No Data Corruption & Data Integrity
Find out what No Data Corruption & Data Integrity is and how it can be good for the files inside your website hosting account.
The process of files being damaged owing to some hardware or software failure is called data corruption and this is among the main problems that web hosting companies face because the larger a hard disk is and the more information is kept on it, the much more likely it is for data to become corrupted. You'll find several fail-safes, yet often the information becomes damaged silently, so neither the file system, nor the admins detect anything. As a result, a damaged file will be treated as a good one and if the hard disk drive is part of a RAID, the file will be copied on all other disk drives. In principle, this is for redundancy, but in reality the damage will get even worse. Once a given file gets damaged, it will be partly or completely unreadable, so a text file will not be readable, an image file will display a random blend of colors if it opens at all and an archive shall be impossible to unpack, and you risk losing your content. Although the most widely used server file systems include various checks, they often fail to find some problem early enough or require an extensive period of time to be able to check all the files and the web hosting server will not be functional for the time being.
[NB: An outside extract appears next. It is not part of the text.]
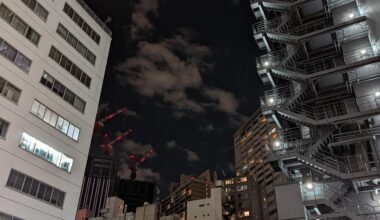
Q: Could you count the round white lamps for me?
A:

No Data Corruption & Data Integrity in Cloud Hosting
The integrity of the data which you upload to your new cloud hosting account shall be ensured by the ZFS file system which we take advantage of on our cloud platform. The vast majority of web hosting providers, like our company, use multiple hard disk drives to keep content and because the drives work in a RAID, the same data is synchronized between the drives at all times. When a file on a drive is corrupted for whatever reason, however, it is very likely that it will be copied on the other drives as other file systems don't feature special checks for that. In contrast to them, ZFS employs a digital fingerprint, or a checksum, for each file. If a file gets corrupted, its checksum will not match what ZFS has as a record for it, so the bad copy will be replaced with a good one from another hard disk. As this happens right away, there's no risk for any of your files to ever get corrupted.